To hedge its bet, Wholestone Farms opened a previously unplanned butcher shop on the site of its propsoed plant in northeast Sioux Falls last October. The ad hoc chop shop was meant to take advantage of a glaring loophole in the initiative that would have allowed existing meat vendors to expand their operations, if voters had approved the moratorium. But big spending from other rich guys and Big Ag and stumping from fickle meatpacker-lover Governor Kristi Noem helped defeat that slaughterhouse moratorium.
But now Wholestone Farms has closed its butcher shop:
The closure of this meager Sioux Falls storefront, along with Wholestone’s merger with an Iowa hog killer and dedication of a $25M USDA grant to expanding its Nebraska slaughterhouse, is sending a clear signal to Mayor Paul TenHaken, who was notably unexcited about this economic development from the start, that Wholestone Sioux Falls ain’t happening:
“Timing is everything in business,” TenHaken. “I think when the time is right, we’ll possibly see that plant expand, but we could also see it not happen either.”
TenHaken said he has not had a lot of communication with Wholestone Foods since the November election. He said market economics have changed since the election.
“I don’t see that plant being built anytime soon,” TenHaken said. “They haven’t communicated with us a lot as a city.”

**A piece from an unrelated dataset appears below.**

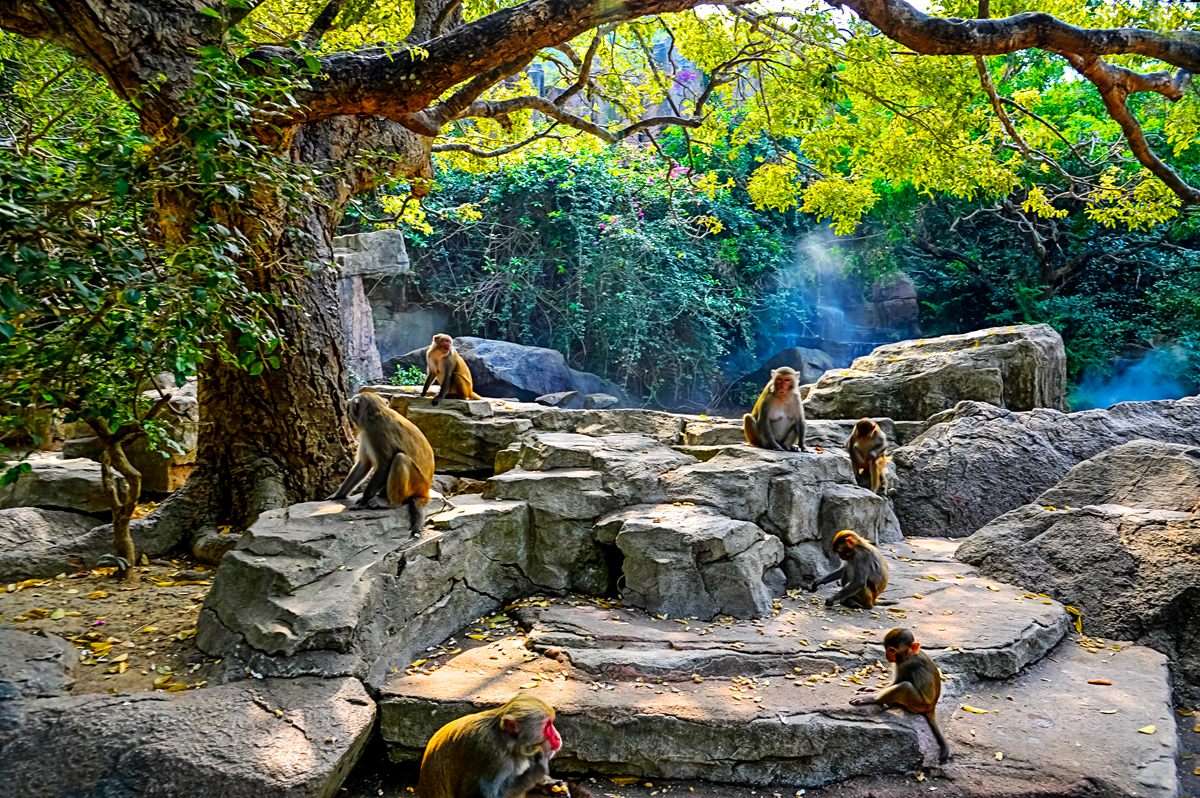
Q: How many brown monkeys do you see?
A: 7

TenHaken also pointed out building costs for a large pork processing plant have never been higher. He said high construction costs along with the Wholestone merger and agriculture conditions all play a factor [Eric Mayer and Lauren Soulek, “TenHaken Weighs in on Wholestone Butcher Shop Closure,” KELO-TV, 2023.03.22].
One might expect the generally buoyant TenHaken to preach optimism to boost his city’s chances of bringing jobs and money: The economy is tough, but Sioux Falls is still a great place to kill hogs! Great highway access, low business costs, low taxes, low regulation, and hey! Build that plant here in Sioux Falls, and I’ll bet we can find some cash from the city’s economic development funds and from my good friend Governor Noem to help ease your startup costs! One might reach for deeper conspiracy and think that TenHaken can’t let Wholestone go gently south, because without Wholestone, who will pick up the slack in pork production and hand-wrecking, soul-crushing labor in Sioux Falls when Governor Noem’s new “Evil Foreign Governments” bill (that’s the title she picked) morphs into new regulations that will force Chinese-owned meatpacker Smithfield to leave the state?
But TenHaken seems resigned to letting Wholestone go away and make the case for doing business in Iowa and Nebraska instead of South Dakota.